Encéphalogramme plat sur la plupart des marchés après la déception provoquée par Mario Draghi le Président de la BCE. Non seulement la Banque centrale n’a pas annoncée de mesure miracle mais son Président a dressé un tableau particulièrement inquiétant de l’économie européenne. En parallèle, la Chine a renforcé les inquiétudes des marchés en annonçant une baisse des son taux directeur. Et pourtant, les investisseurs restent confiants avec une absence flagrante de pression vendeuse.

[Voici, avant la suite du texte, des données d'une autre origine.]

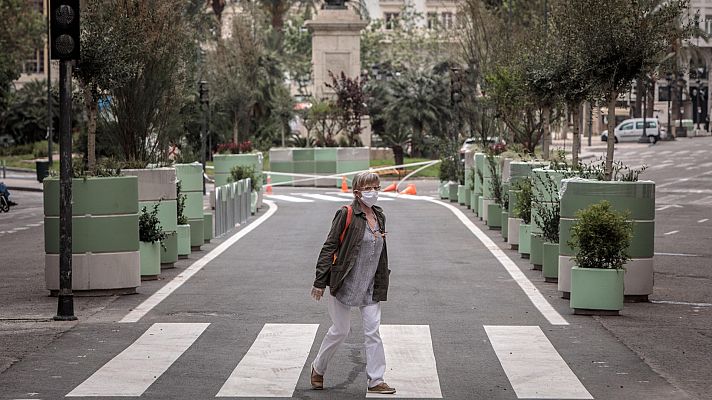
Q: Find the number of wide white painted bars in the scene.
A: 4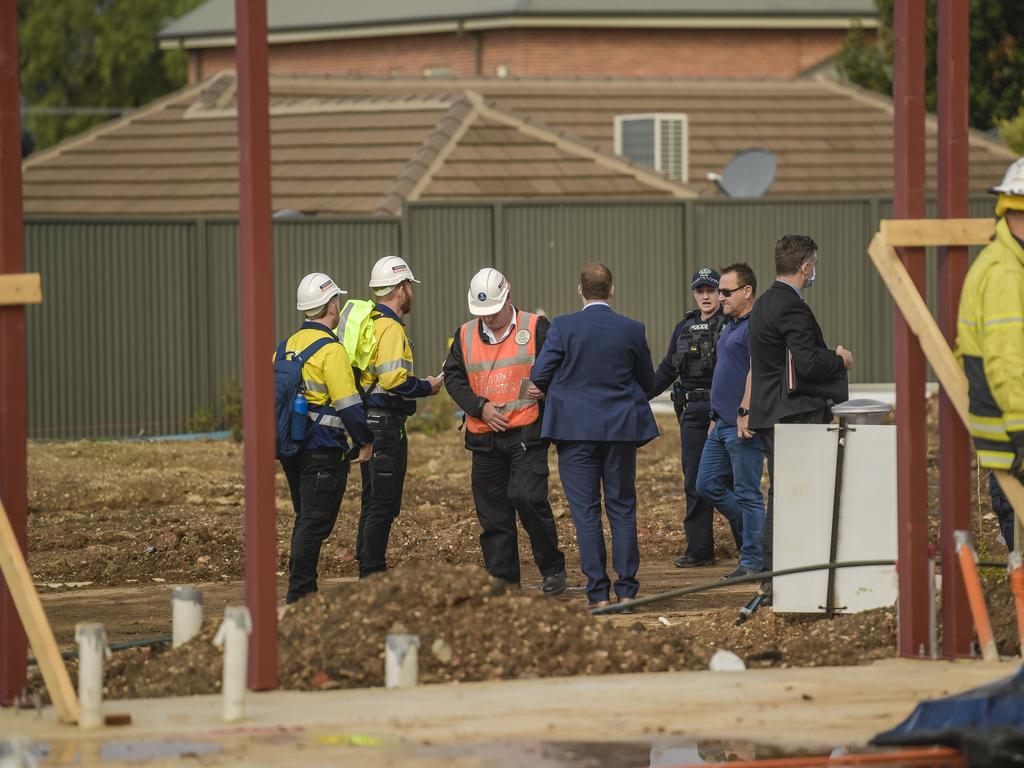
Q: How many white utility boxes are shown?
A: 1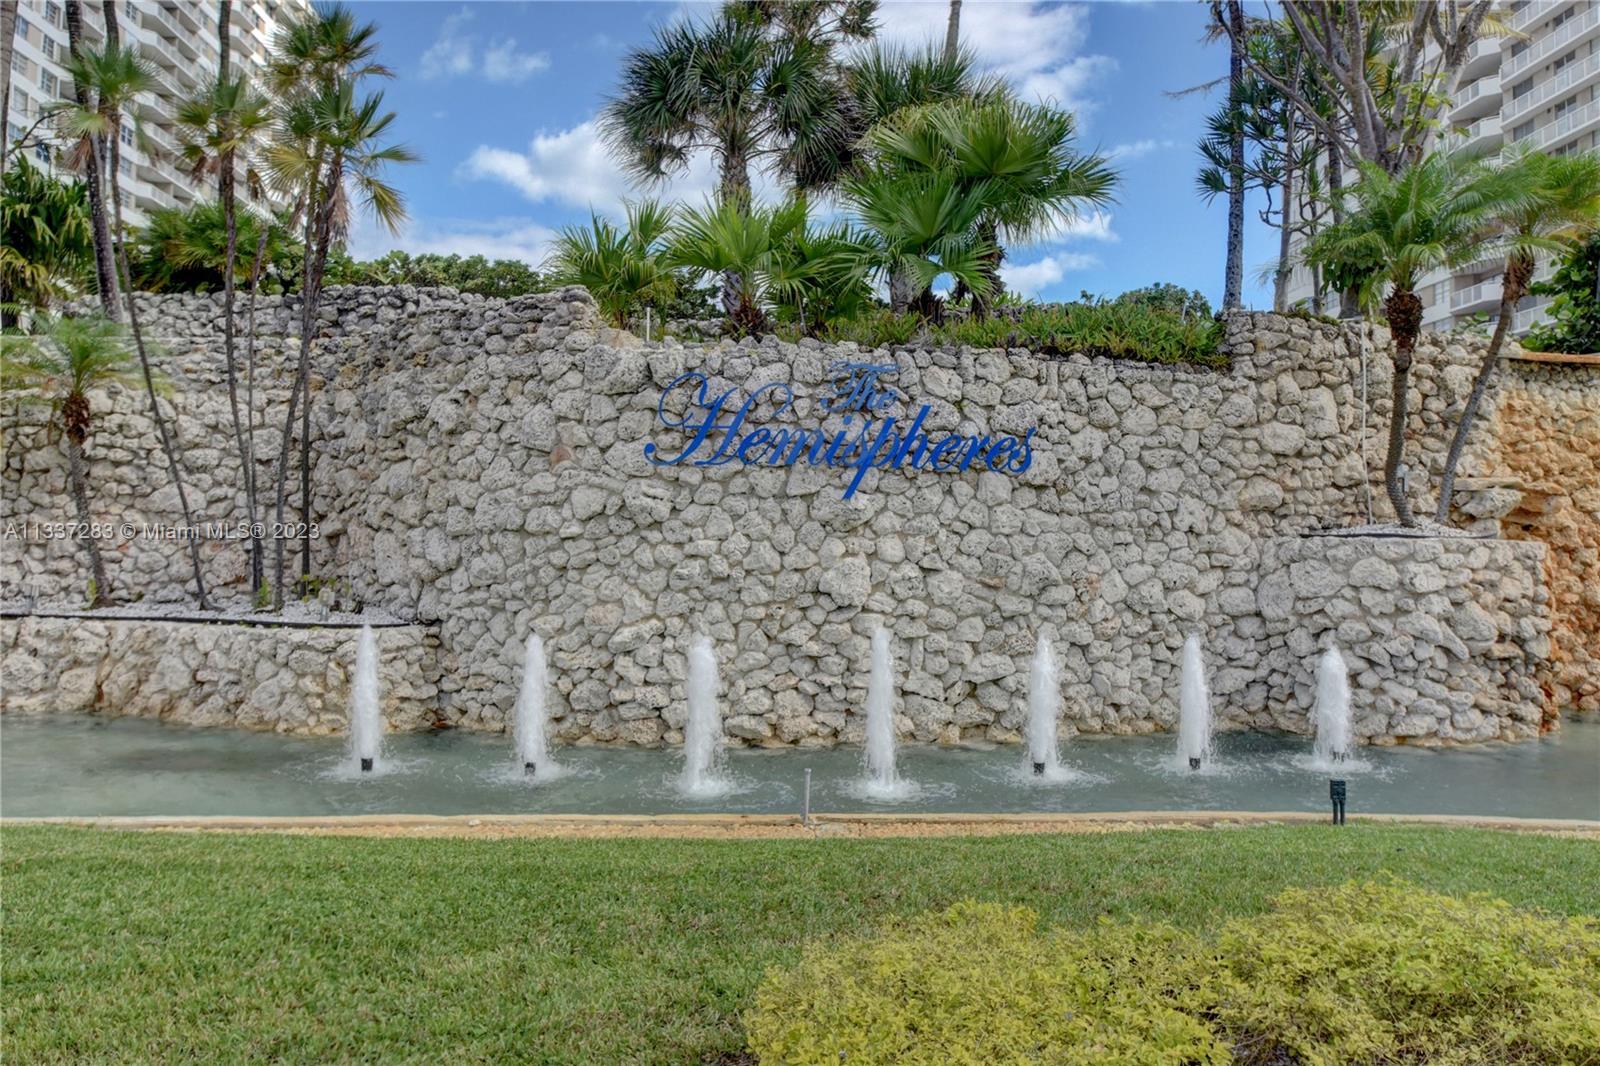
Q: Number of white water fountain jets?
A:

Les investisseurs absorbent en effet toutes les mauvaises nouvelles avec une grande indifférence, telle que la baisse de l’activité des services aux États Unis (ISM), soit 3/4 de l’économie. La tendance est plutôt de se raccrocher à la moindre anomalie positive telle que la baisse des inscriptions au chômage (enquête ADP), à confirmer ce vendredi avec la publication des chiffres du mois de juin.

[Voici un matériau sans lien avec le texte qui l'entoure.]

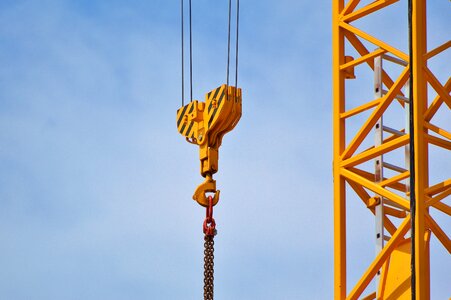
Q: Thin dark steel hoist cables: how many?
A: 4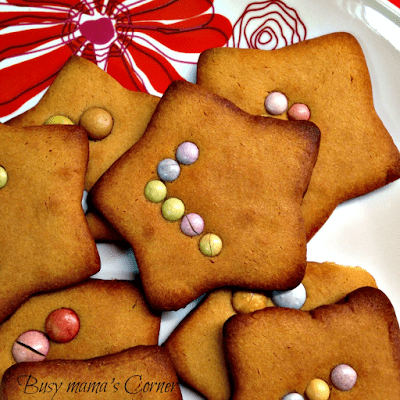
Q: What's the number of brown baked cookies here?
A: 8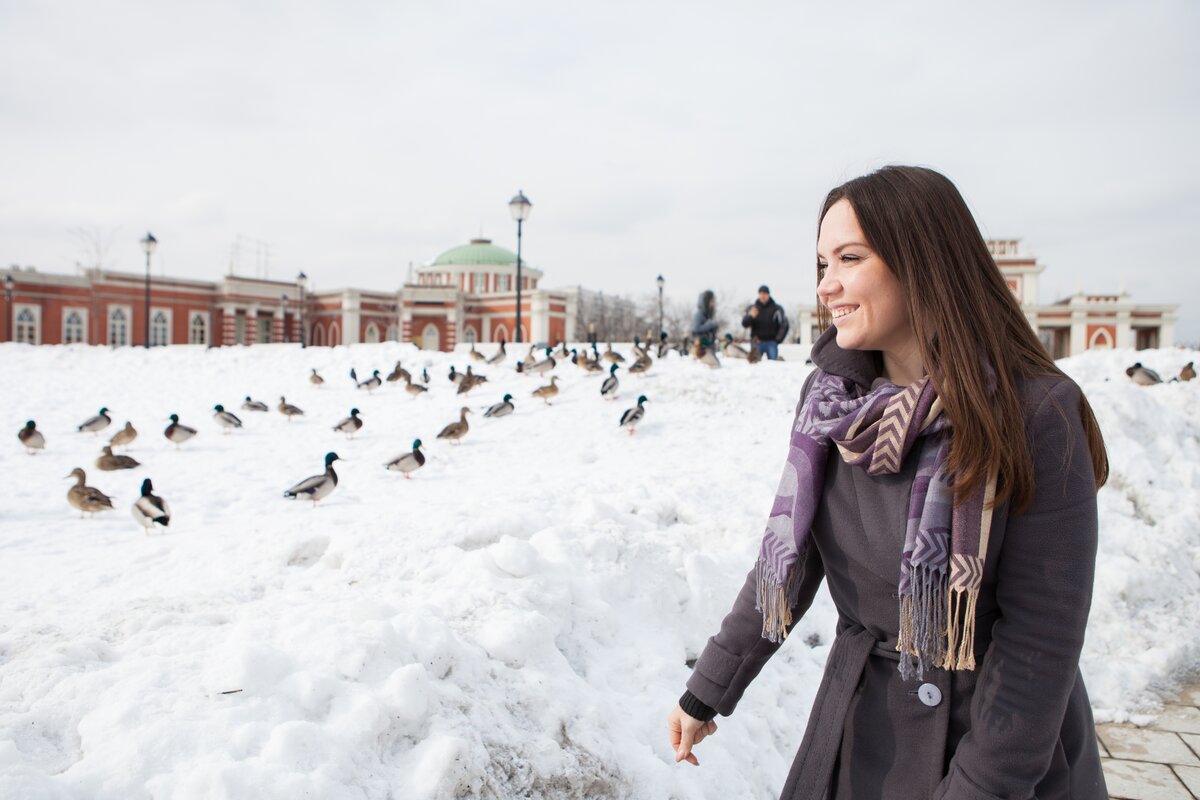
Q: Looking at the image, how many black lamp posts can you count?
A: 6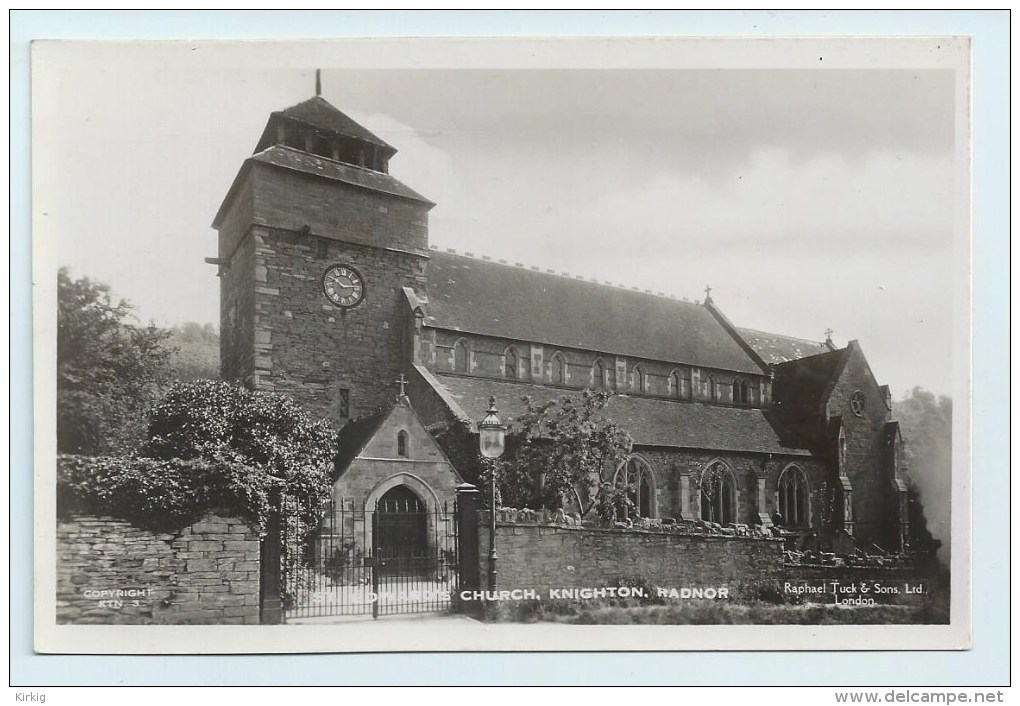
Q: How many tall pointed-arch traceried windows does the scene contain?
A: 3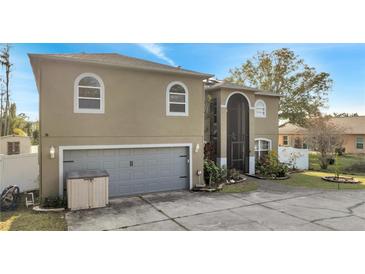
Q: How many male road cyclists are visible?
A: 0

Alors simple pause dans le rallye boursier ou premières d’une nouvelle chute des marches ? réponse à 14:30 avec l’emploi américain. Techniquement, les graphiques ne donnent aucun signal mais il est probable que quelque soit le résultat l’optimisme l’emporte. Un mauvais chiffre relancera la question d’une nouvelle intervention monétaire de la FED – Q3 - à la grande satisfaction des opérateurs; un bon chiffre relancera la thèse selon laquelle l’économie américaine rebondit durablement depuis quelques mois malgré les déceptions de ces dernières semaines.